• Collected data
*-*-*
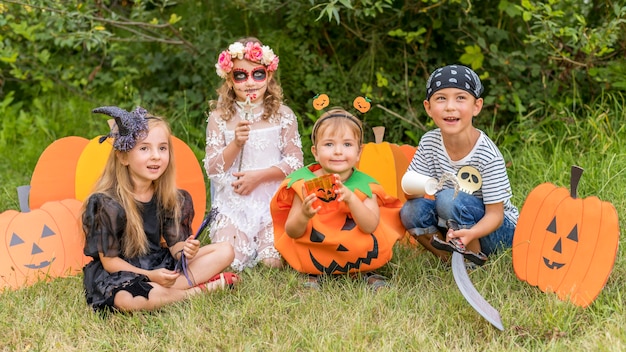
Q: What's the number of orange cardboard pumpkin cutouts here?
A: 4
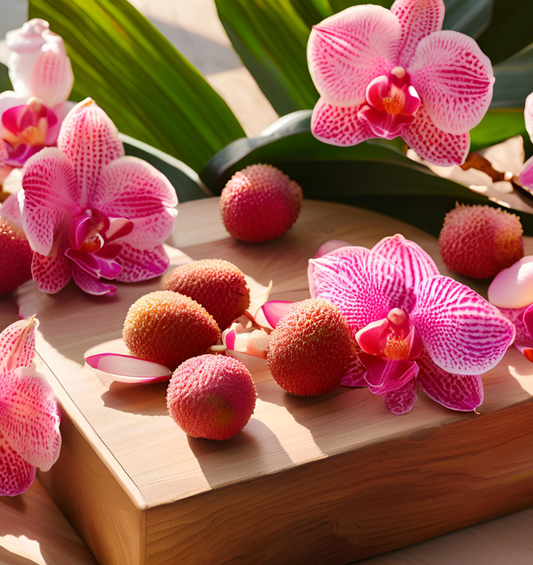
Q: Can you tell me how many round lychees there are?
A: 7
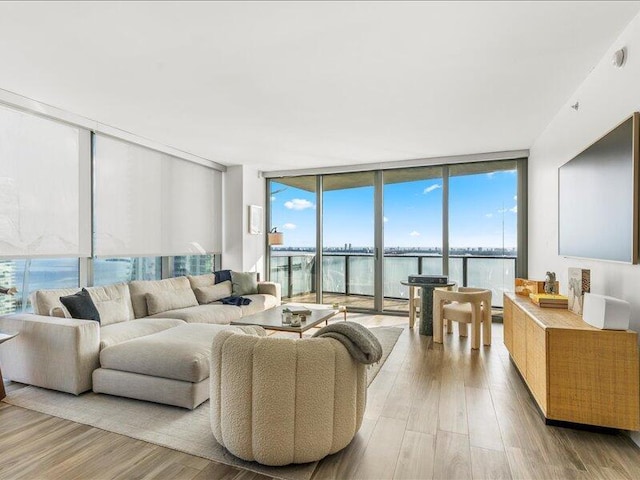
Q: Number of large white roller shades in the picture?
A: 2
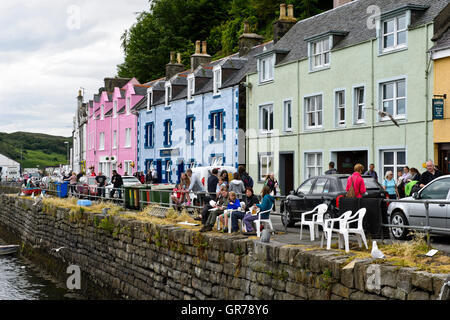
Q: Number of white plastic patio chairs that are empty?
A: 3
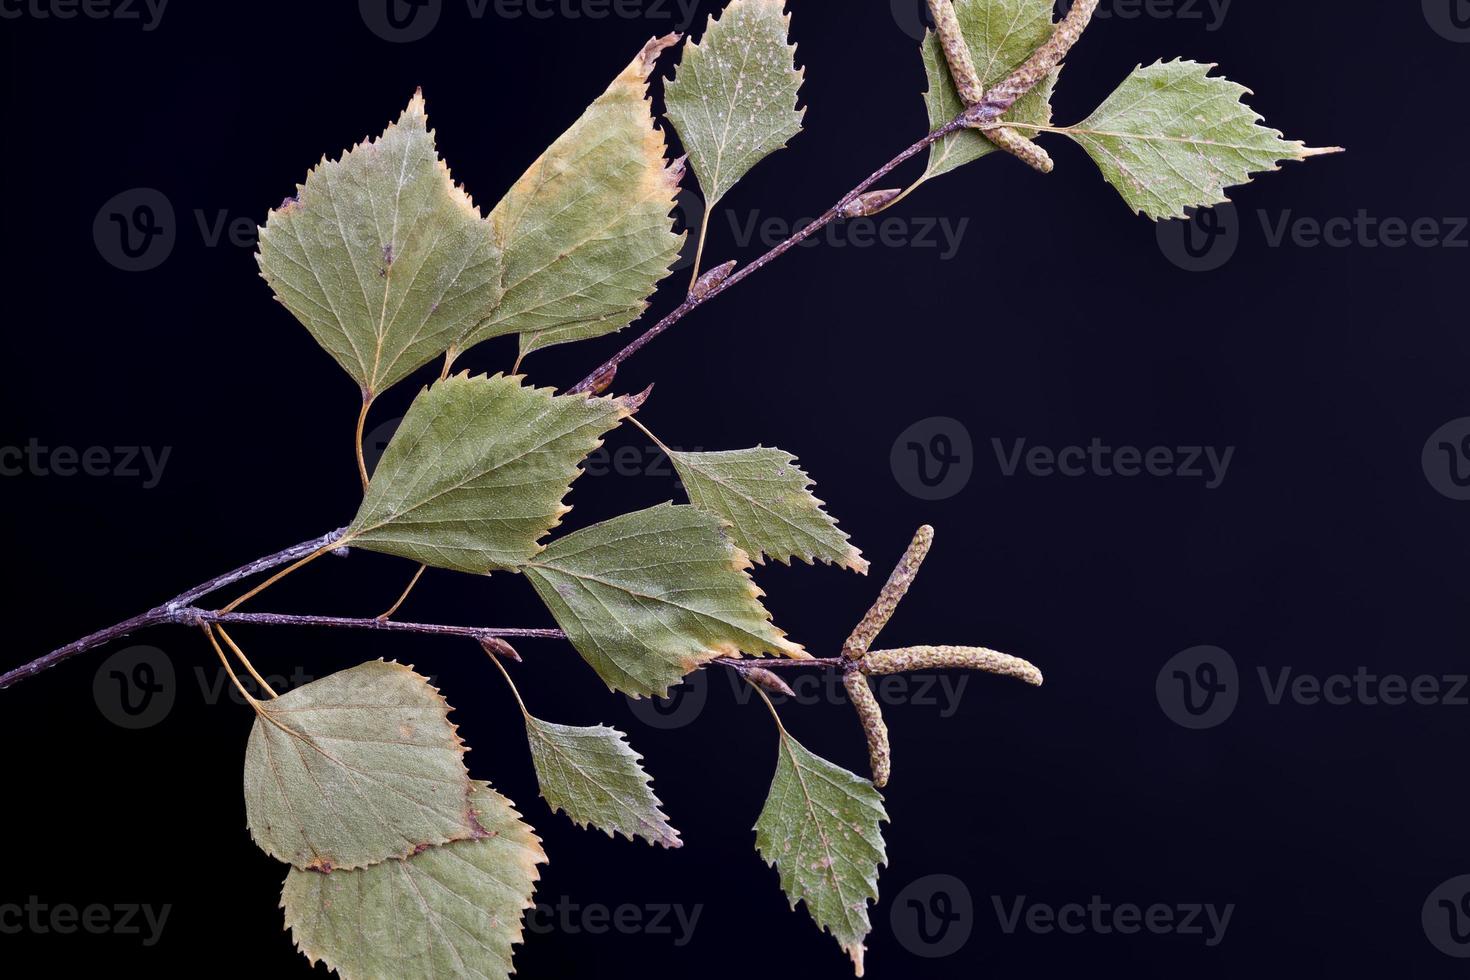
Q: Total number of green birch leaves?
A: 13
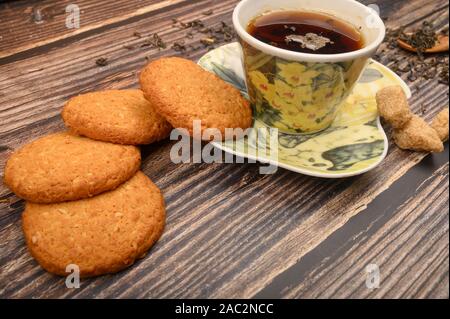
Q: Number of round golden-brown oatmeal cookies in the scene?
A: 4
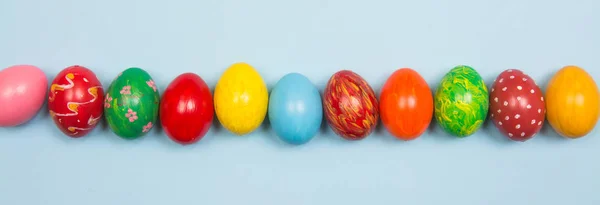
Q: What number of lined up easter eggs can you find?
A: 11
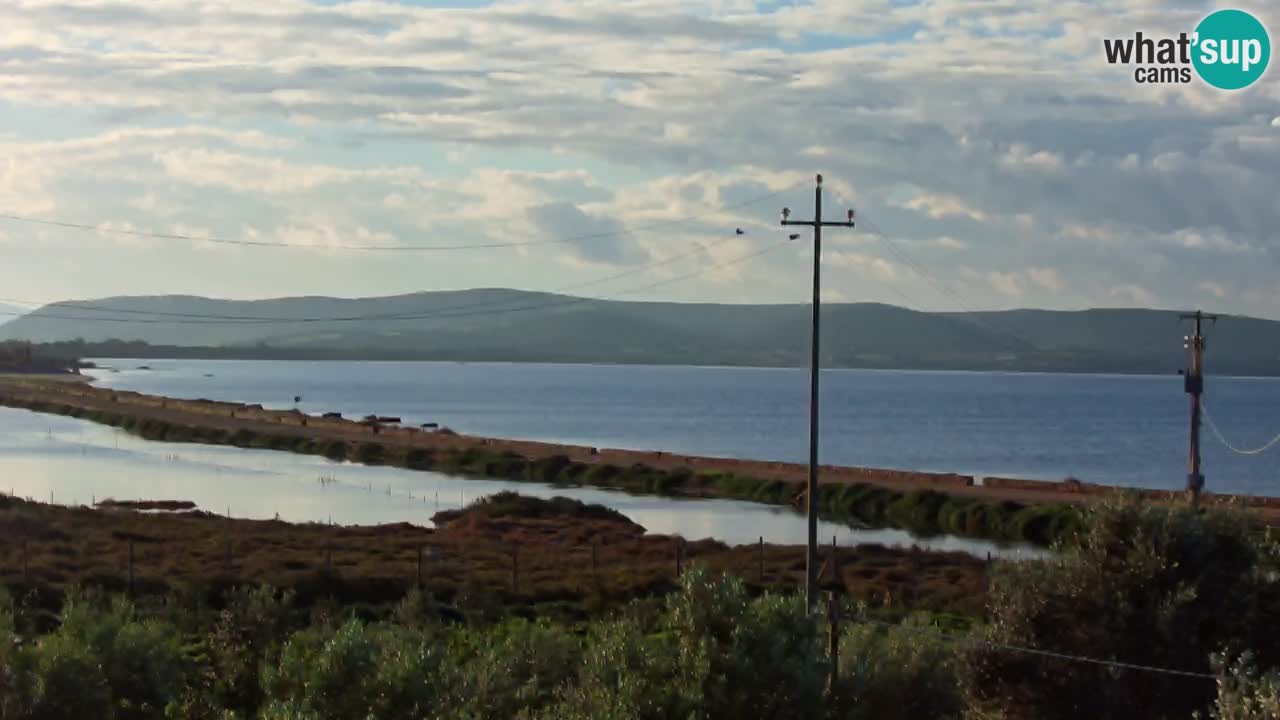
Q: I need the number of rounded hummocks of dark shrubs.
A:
*-*-*
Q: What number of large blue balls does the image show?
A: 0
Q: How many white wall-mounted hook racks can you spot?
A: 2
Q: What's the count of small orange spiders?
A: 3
*-*-*
• WORK REQUIRED
List all lines from the entries that include the word "orange".

• PROBLEM SOLUTION
Q: What's the number of orange cardboard pumpkin cutouts here?
Q: What's the count of small orange spiders?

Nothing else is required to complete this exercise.